処刑した方がいんじゃね?でもあいつらうるせーしなあ。な西軍。でも危険因子は早めに処分したい。全面戦争もかかってこいやあ!で歴史とは全然ちがう関ヶ原勃発。官兵衛は生きて帰れるのか!?みたいな。
if▼結婚相手が○○だったら
→家康:官兵衛と同じ理由で逆らわないように。家康は主人公のことを妹のように好いていたので政略ということもありなんとなく複雑。ガチで好きだった三成は三人から除け者にされた気分になる。だけどまあ、反対する理由が一切ないので結婚。
結婚すれば兄妹愛→恋愛感情になる家康。元々仲がいいので夫婦仲にもなんの問題もない。だけども家康は豊臣を倒すと決めていたので、期が来た頃、それを打ち明ける。
「わしは、豊臣の支配を許しておけん。そのうちに豊臣とは戦となるだろう。お前は、竹中に帰ってもいい」
「何を馬鹿なことを。わたしは徳川に嫁いだのです、あなたと添い遂げると決めたのです。例え兄上たちが相手であろうと、勝ち目があるなしに関わらず、戻ることなどあり得ませぬ」
家康は悲しくも、嬉しい。
そして妹は戻ることなく豊臣戦開始。妹にとっては勝っても負けても苦しい戦い。
戦は勝利で終わる。その知らせは帰ってきた家康に告げられた。
「勝ったぞ、」
「家康。勝ったのなら、笑いなさいよ。家臣に示しがつかないじゃない」
「すまん」
「謝らなくていいの」
彼女は泣かなかったけれど。泣きそうな顔で笑っていた。
夫婦仲は安泰だし、半兵衛も妹のことは理解していたので問題なかったが、三成だけはそうはいかない。お前がいたのに何故!家康が憎いのが二十倍くらいになる。そして3へ。
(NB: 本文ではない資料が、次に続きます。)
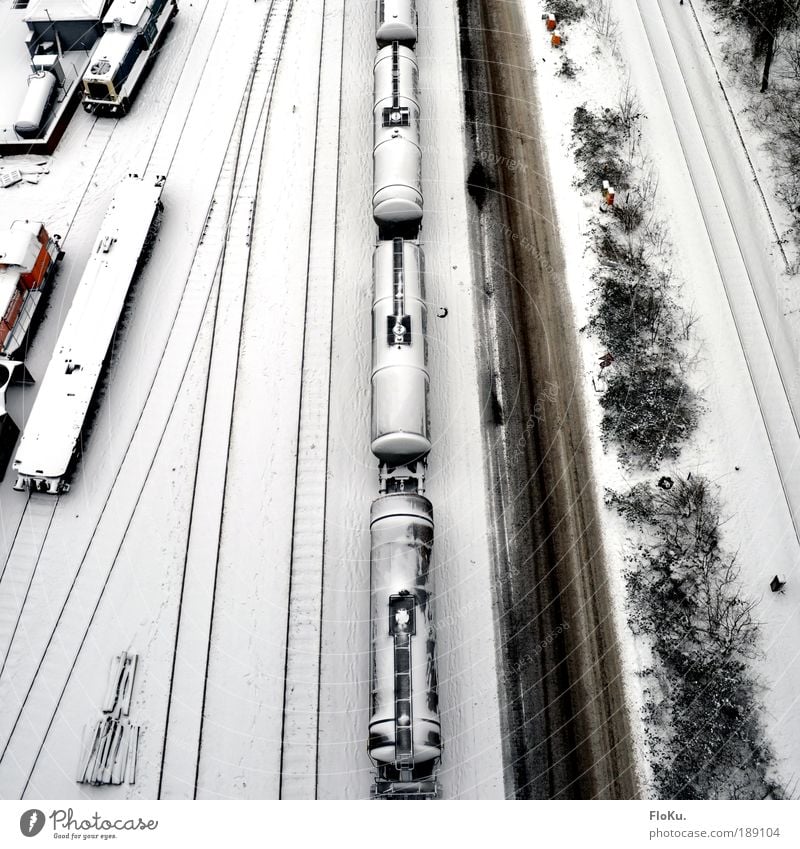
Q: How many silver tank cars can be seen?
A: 4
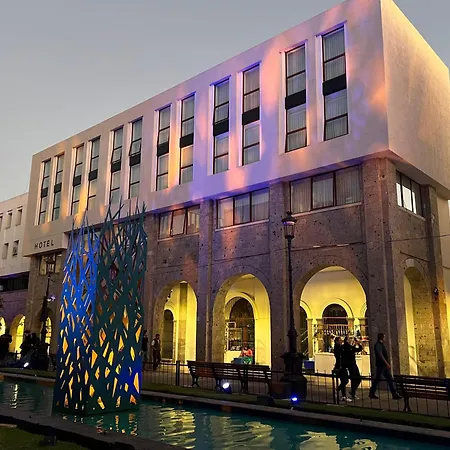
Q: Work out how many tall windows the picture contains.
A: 12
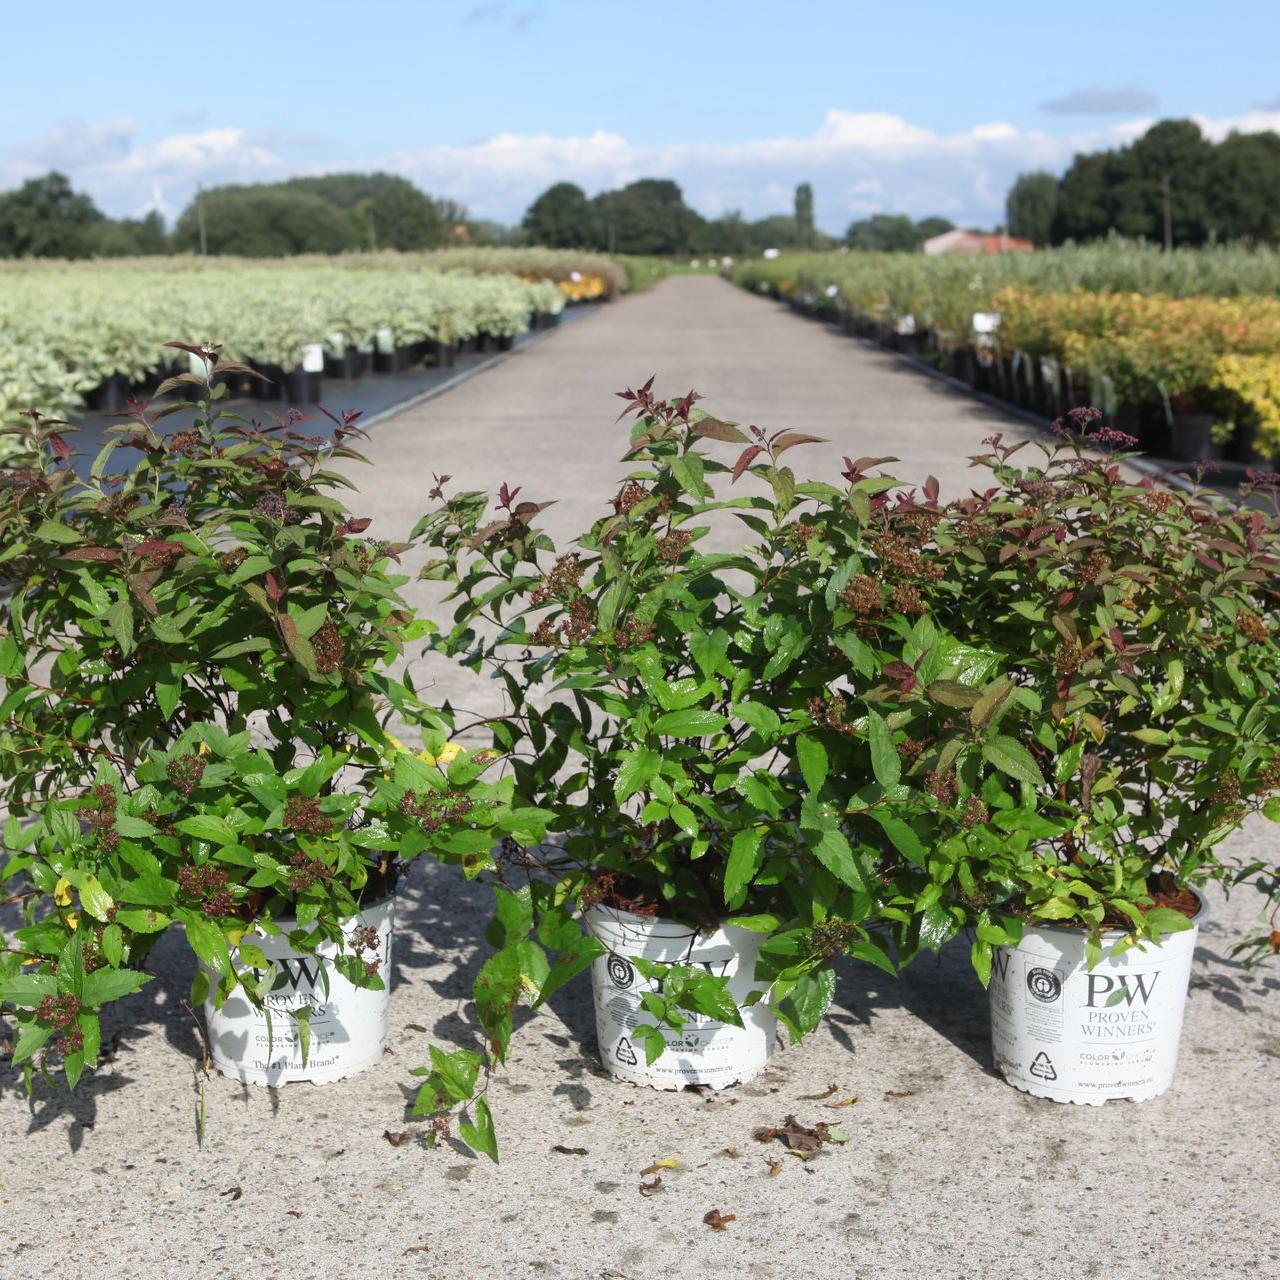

→三成:実力はあるが人望がない三成と戦えないけど人望はある妹をセットにすることで、より豊臣を強化したかった半兵衛。そもそもがいじめっ子といじめられっ子の関係だったのだから、妹はわたしで大丈夫なのかこいつ?と思っていたが三成は妹が好きなので無問題!
結婚後も円満問題なしだったが、豊臣が討たれ、残党に成り下がる。帰った家では、三成を優しく迎えてくれた妹が初めて涙を見せて余計憎しみが倍増。三成ルートだと幸せ→不幸コースをまっしぐら。
→刑部:これは多分妹が好きなだけ。いっちゃいちゃしてるだけ。
→秀吉:「秀吉様、世継ぎが必要でしょう?(キラキラキラ)」多分妹が好きなだけ。一番世継ぎが必要なのは秀吉だと思うんだ、実際。それで豊臣も安泰です。